### YOUR ASSIGNMENT
Leaving out any pictures, print the entries that follow exactly as they stand.

### PROVIDED DATA
===============

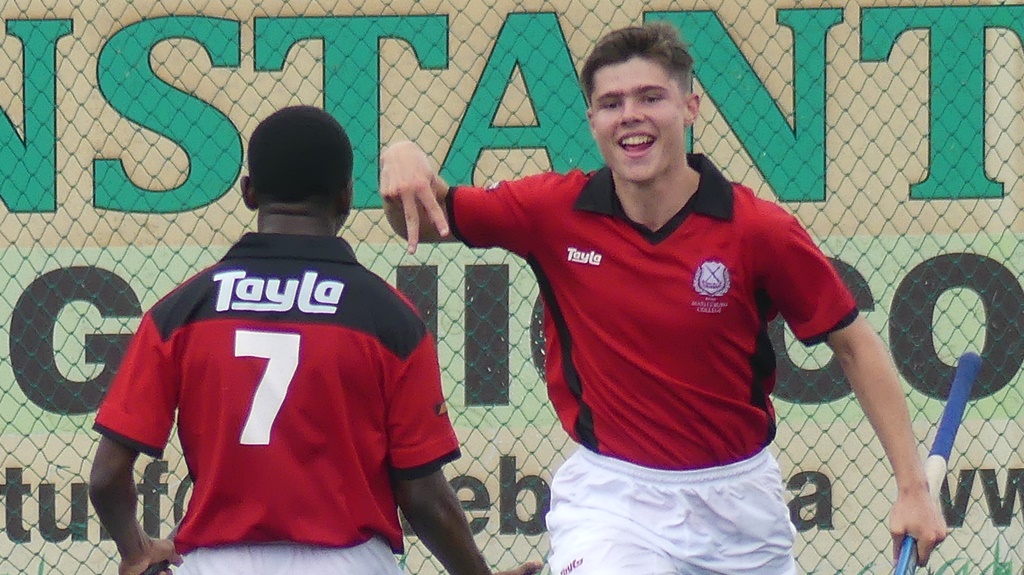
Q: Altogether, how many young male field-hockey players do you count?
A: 2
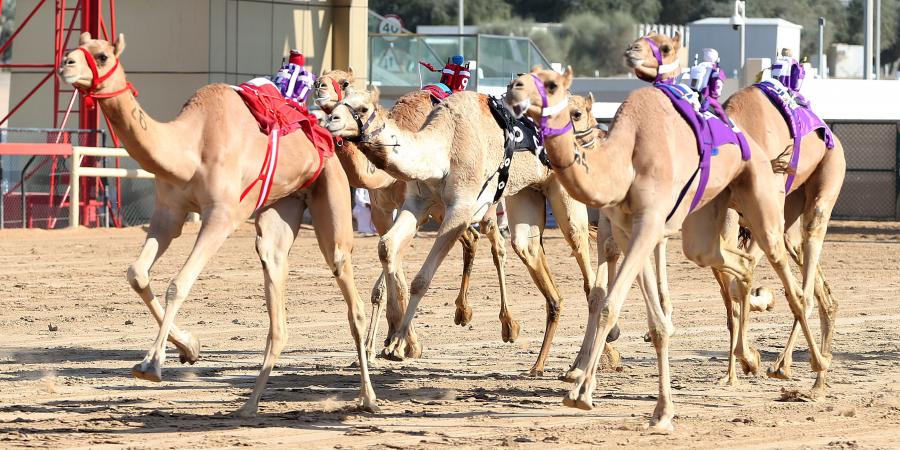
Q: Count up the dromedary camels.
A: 6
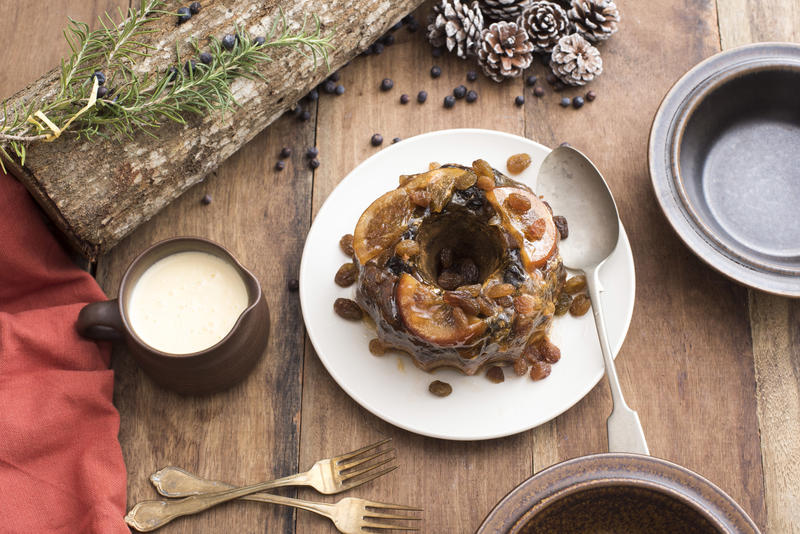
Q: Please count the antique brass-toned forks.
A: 2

===============

### SOLUTION
Q: Altogether, how many young male field-hockey players do you count?
A: 2
Q: Count up the dromedary camels.
A: 6
Q: Please count the antique brass-toned forks.
A: 2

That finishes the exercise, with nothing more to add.